---------- Input for this task

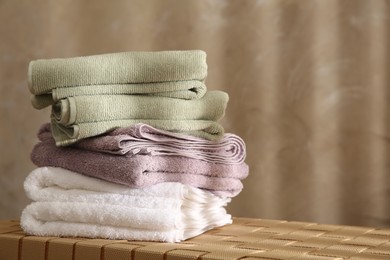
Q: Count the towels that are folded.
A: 6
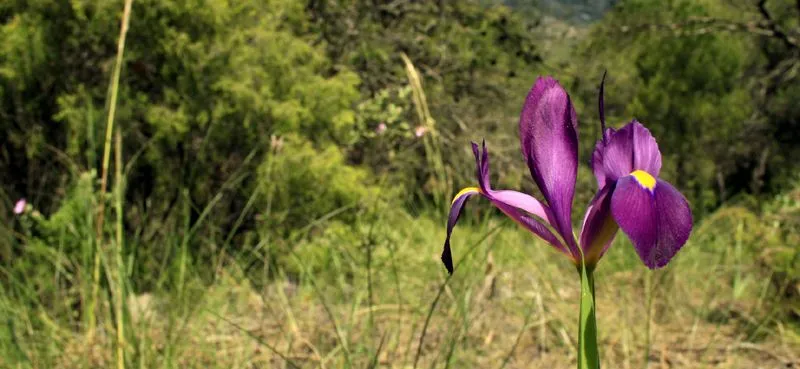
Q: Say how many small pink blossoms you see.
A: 3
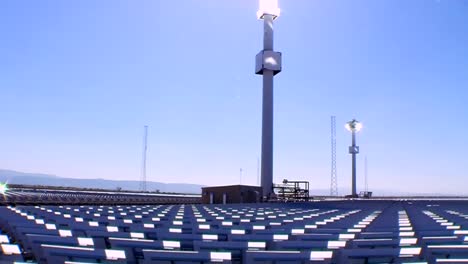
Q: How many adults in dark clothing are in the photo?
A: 0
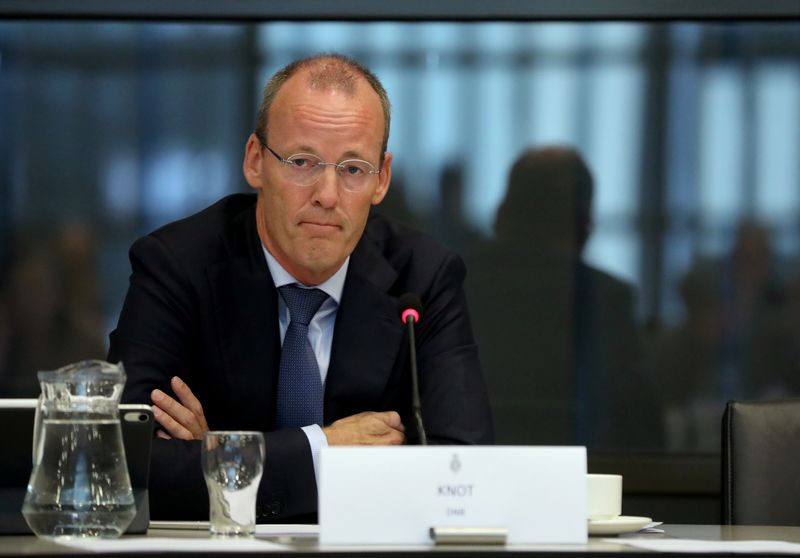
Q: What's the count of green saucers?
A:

--------------------

## [Exercise aim]
Find the word "many" in the entries and show each line where it is found.

## [Solution for this exercise]
Q: Say how many small pink blossoms you see.
Q: How many adults in dark clothing are in the photo?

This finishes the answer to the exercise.